A sociedade prega que ser vaidoso em demasia é um defeito. Devemos ter um bom-sendo para cuidarmos de nós mesmos e de nossas posses e evitar um desvario que levaria a ostensividade e ajudaria a nos classificarmos como fúteis. Ir a uma festona utilizando o óculos Armani é uma coisa, ir tomar café da manhã na vendinha da esquina já é algo do tipo "FAÇA-ME O FAVOR"!!!
A vaidade está intimamente ligada ao erotismo. Sério! Podemos arrumar do cabelo, passar um perfume e colocar uma roupa que realce o corpo quando saímos para trabalhar. Talvez seja algo inconsciente mas, no fundo, queremos chamar a atenção. Gostamos que as pessoas nos notem e isso nos excita, com ou sem manifestação sexual. O erotimos não precisa nos deixar "em ponto de bala", necessariamente. E não importa se você é solteiro, casado ou até celibatário, o fato de ser admirado mexe com nosso interior, por conseguinte, com nosso erotismo.
Quando levamos um modo de vida para alimentar essa vaidade, a coisa começa a ficar doentia. Acho absurdo a quantidade de pessoas que vive em função de se fazer notado, chegando ao cúmulo de selecionar seus amigos pela aparência física. Quer deixar uma barbie paranóica? Ignore ela. Não importa se você é homem, mulher, feio, bonito, magro, malhado, gordo, negro, oriental... Quanto mais bonito(a) a pessoa se considerar, mas ela precisa alimentar sua vaidade. Os ditos bombadões não precisam esforçar-se muito, basta irem aos lugares certos. Mas jogue um malhadão em um ambiente onde ninguém o note (um colégio de freiras ou um congresso científico onde as pessoas estão mais interessadas em discutir idéias). Ele vai sentir-se desesperado, uma necessidade imensa em mudar de ambiente. Ele tem que ser admirado, a vaidade está passando fome!
Vaidade e ciúmes também andam de mãos dadas. Imagine um casal onde um tem mais atenção que o outro. Surge daí o ciúme, não pelo parceiro estar sendo desejado, mas por ele está roubando as atenções do outro parceiro. Surge então a tentativa de podar a admiração pela outra pessoa inflingindo regras de comportamento e retrigindo a liberdade. Vaidade é egoísmo. Por isso digo que casais muito bonitos, quando não são maduros o suficiente, nunca dão certo.
Por isso que, entra ano, sai ano, você sempre encontra as mesmas pessoas que são as mais desejadas da balada, quiçá da cidade, sozinhas. Ninguém é bom o suficiente, ou até é, mas existe o risco de assumir o lugar sob os holofotes. E sempre acabam sozinhas, ou andando em grupo. Os belos, porém amorosamente incompetentes. PATÉTICO!!!

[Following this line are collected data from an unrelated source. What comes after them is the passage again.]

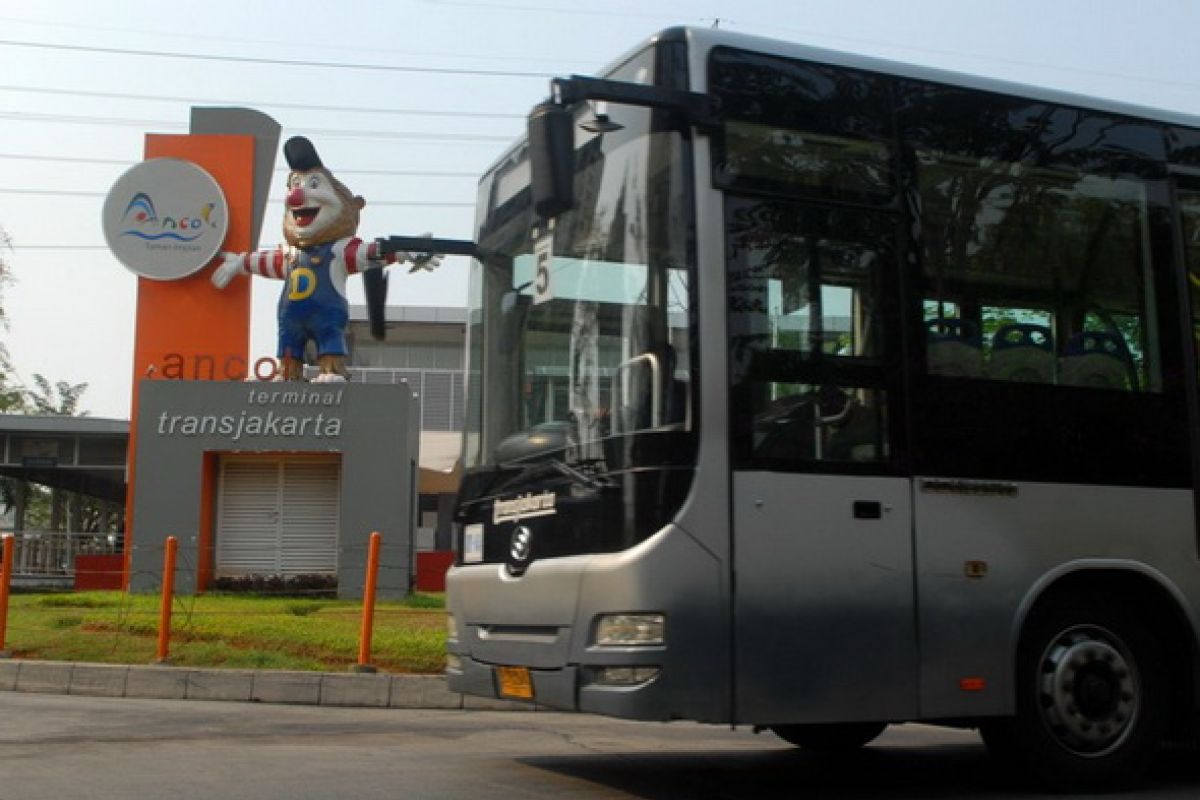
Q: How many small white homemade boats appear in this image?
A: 0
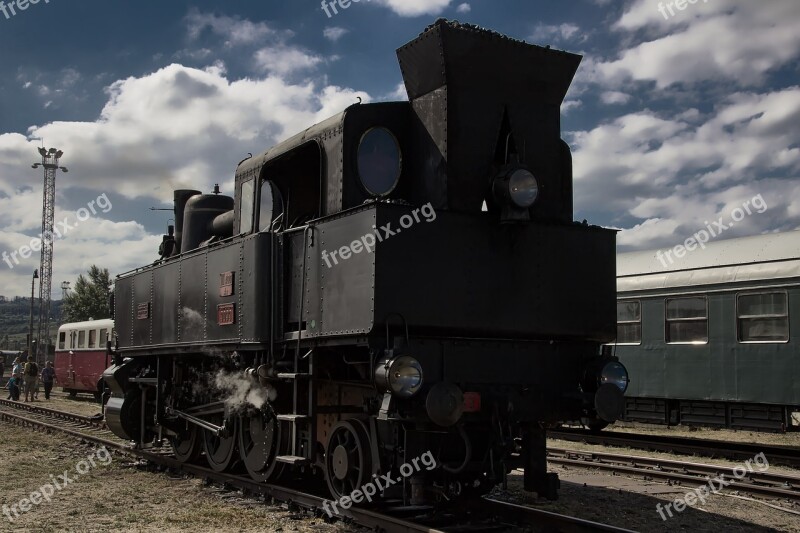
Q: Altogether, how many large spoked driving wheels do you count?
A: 3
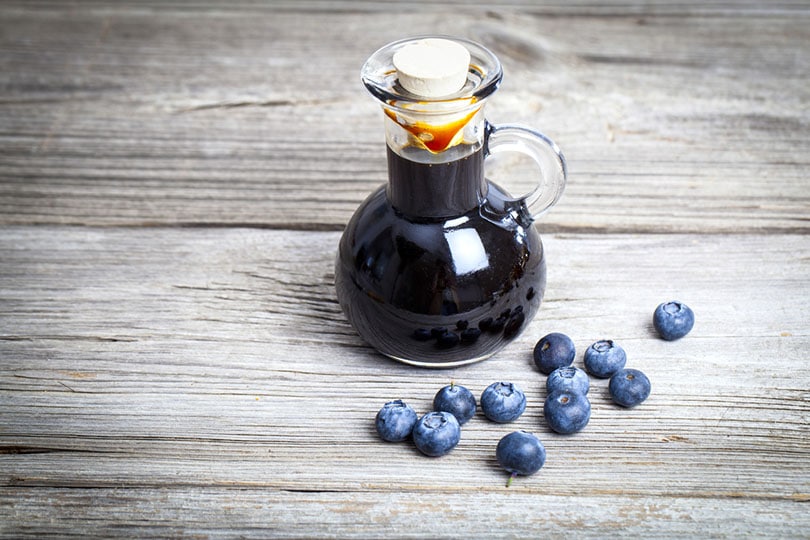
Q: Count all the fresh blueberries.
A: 11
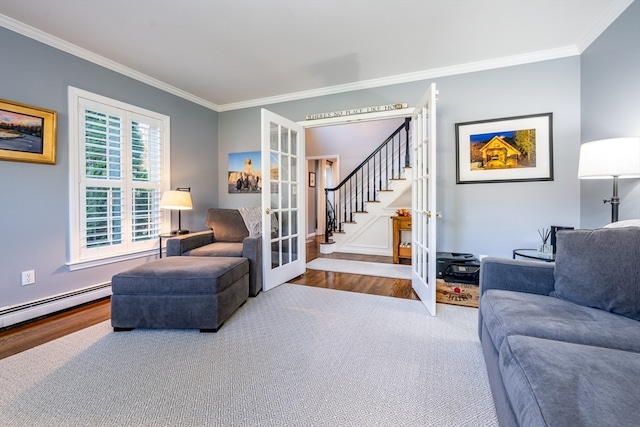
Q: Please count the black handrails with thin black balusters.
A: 1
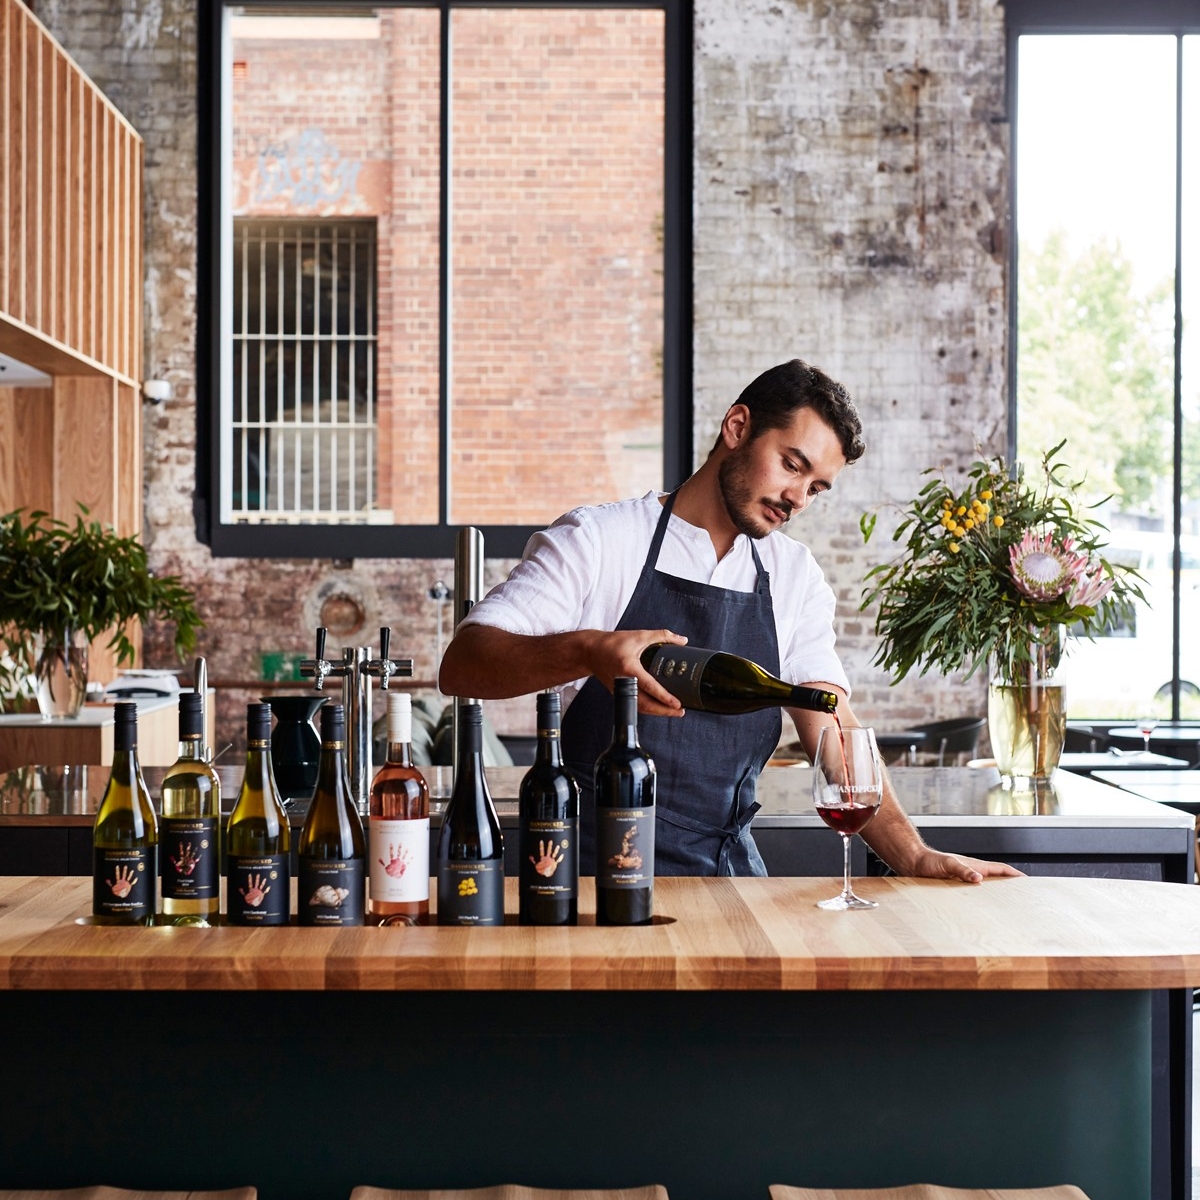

Não confunda vaidade com auto-estima. A primeira é um vício onde sempre precisamos ser admirados por algo que somos ou temos. O segundo, é o bom-senso que sentimos em estar sempre apresentáveis, em querer cuidar de nós mesmos em nosso benefício próprio.
E, logicamente, os vaidosos de plantão vão me taxar de invejoso. Tou pouco me lixando. A acusação de inveja é apenas o modo covarde que os vaidosos tem para tirar o foco de si mesmos. Resolvem apontar as falhas do acusador, pois não possuem argumentos para discutir.
É preciso mais que corpo e rosto bonitos para ser feliz. É preciso deixar a vaidade de lado e viver socialmente, de modo irrestrito. Ou aceitar que pode terminar sozinho.